Yesterday I had to write an ugly piece of code, in order to perform many null-checks on the fields of an object, in order to avoid NPE from ternary operator construct.
The problematic piece of code:
ResourceThresholds rt = getThresholdsFromConfig();
Thresholds defaultPerContainer = getDefaultThresholds();
return new Thresholds((!rt.getCpu().equals("")) ? Long.parseLong(rt.getCpu()) : defaultPerContainer.getCpu(),
(!rt.getMemory().equals("")) ? Long.parseLong(rt.getMemory()) : defaultPerContainer.getMemory(),/*omitted for brevity*/);
I get a NPE on defaultPerContainer.getCpu()
, because the field cpu = null
.
And this is fine, Java works the way it works.
Why I didn't just defaulted the field Long cpu = 0L;
? Because I need the null
value as an indicator that we do not set any value.
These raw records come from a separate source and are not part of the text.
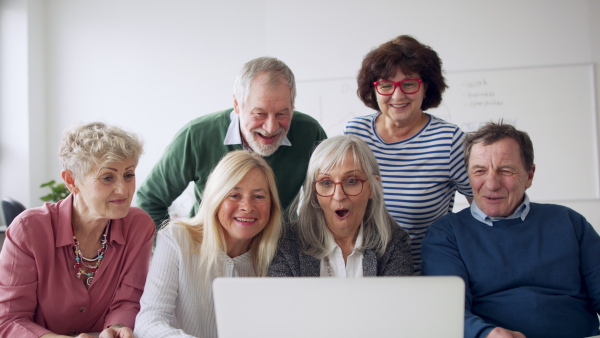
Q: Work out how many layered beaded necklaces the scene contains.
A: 1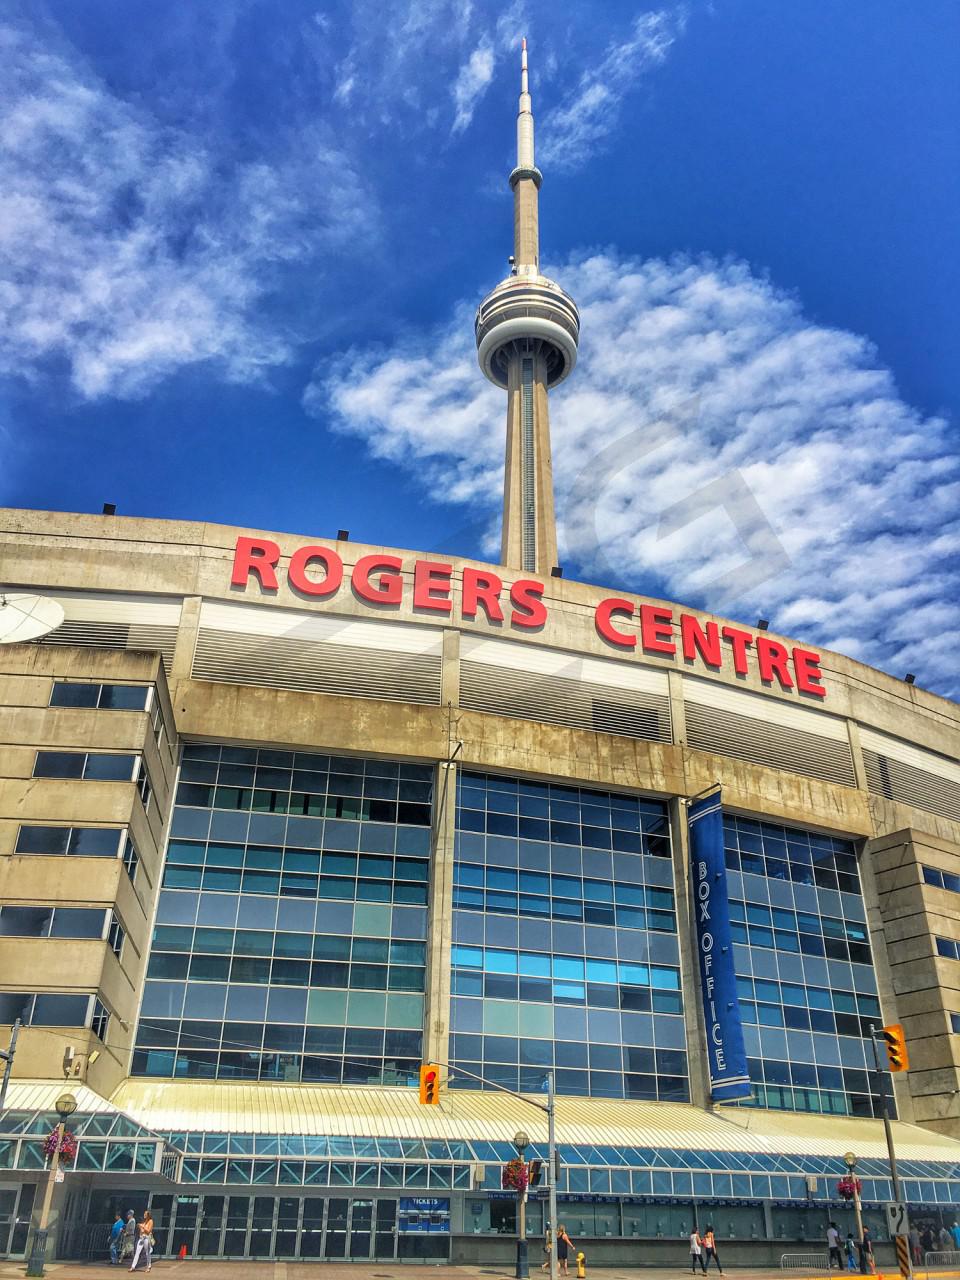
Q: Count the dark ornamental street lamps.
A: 3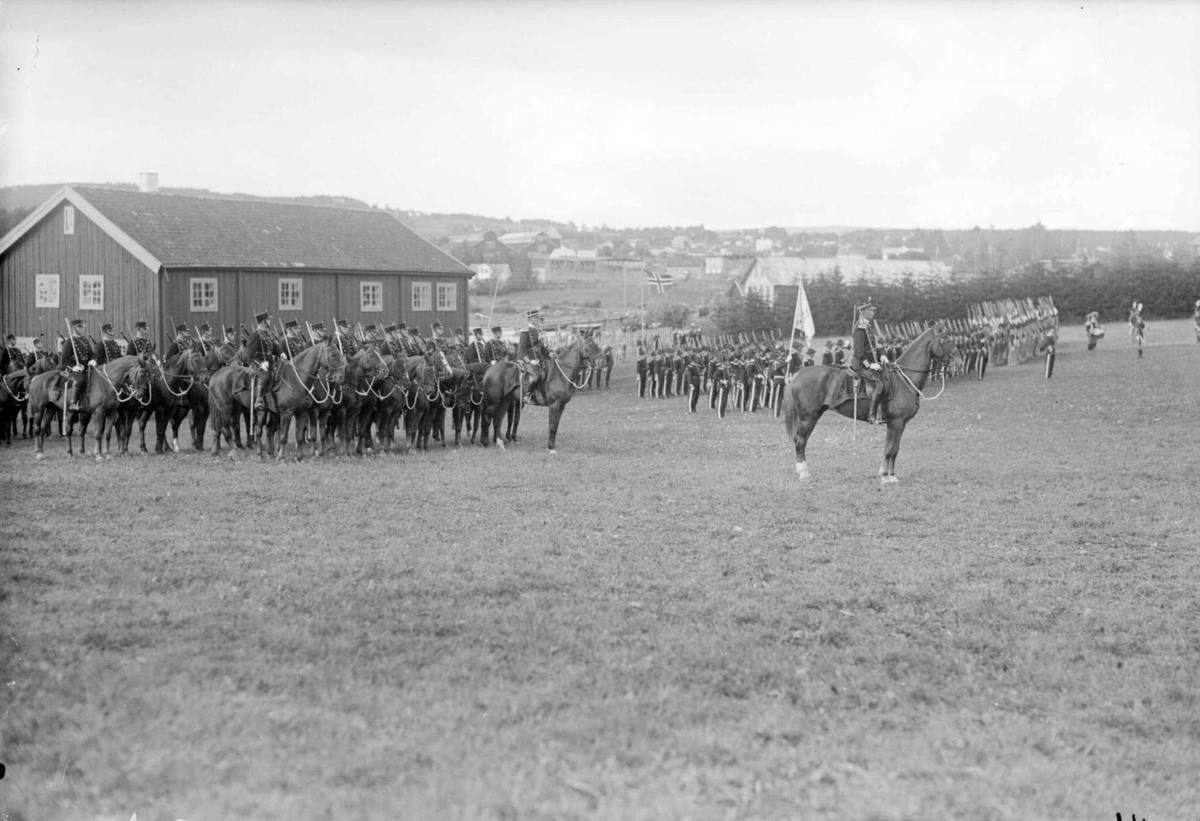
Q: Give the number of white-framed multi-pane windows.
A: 7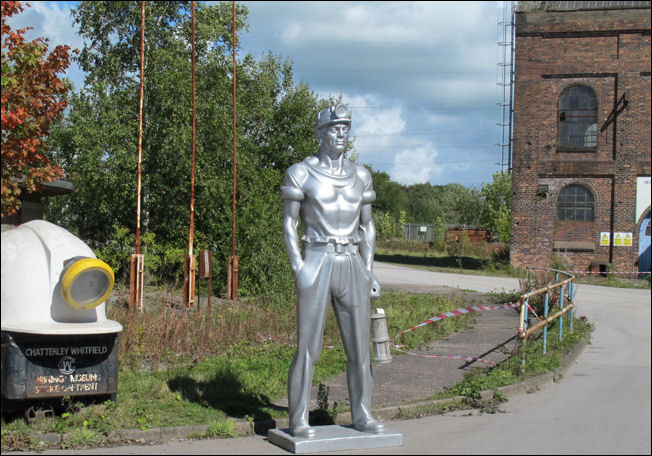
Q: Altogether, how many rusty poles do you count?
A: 3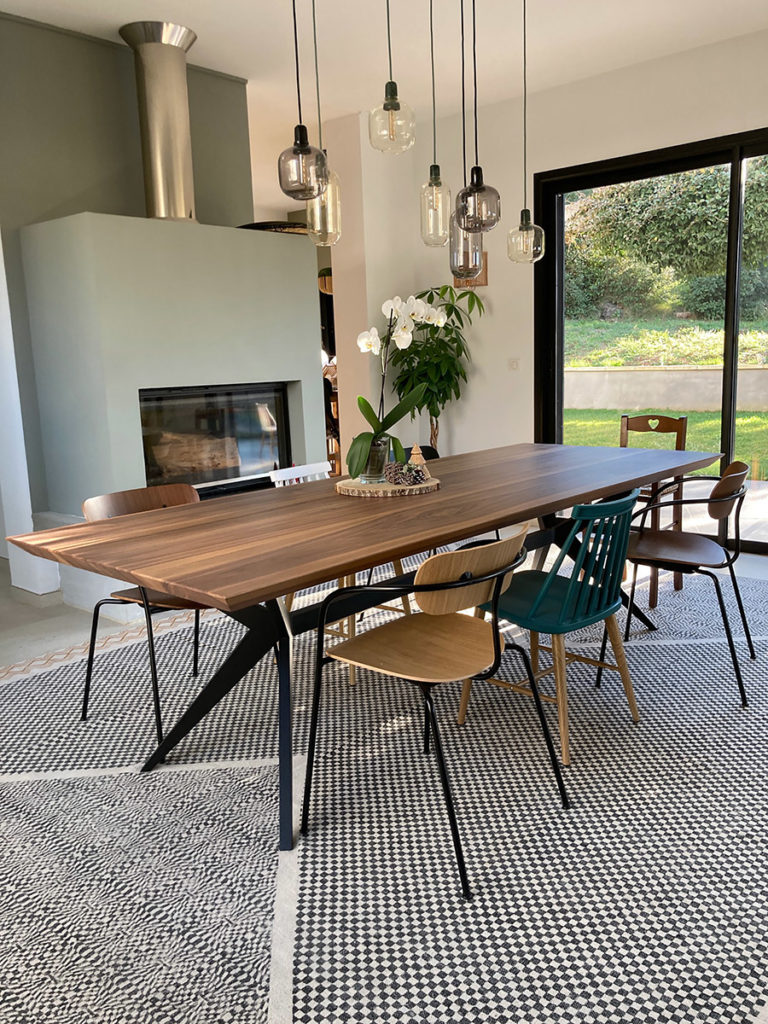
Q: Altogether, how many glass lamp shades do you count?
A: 7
The final functional variant of this particular piece of code ended up being:
Long cpuVal;
if (!rt.getCpu().equals("")) {
cpuVal = Long.parseLong(rt.getCpu());
} else {
cpuVal = defaultPerContainer.getCpu();
}
Long memory;
if (!rt.getMemory().equals("")) {
memory = Long.parseLong(rt.getMemory());
} else {
memory = defaultPerContainer.getMemory();
}
//... many similar if-elses that give me the desired value;
//which is really ugly, and I believe I am not the only one hitting this.
return new Thresholds(cpuVal, memory..);
This code works as I needed to work but it is ugly!
Q1: Can someone hint me on whether I can find a way of using Optional<T>
to resolve the NPE in the first variant with the ternary operator? Because this snippet works: !rt.getCpu().equals("")) ? Long.parseLong(rt.getCpu()) : null
i.e. if I explicitly put null
as a value, I get null
when the condition is met.
In general, is there any elegant Java 8+ way to deal with this?
Q2: how do you optimize the glorious if-else construct for null-checking?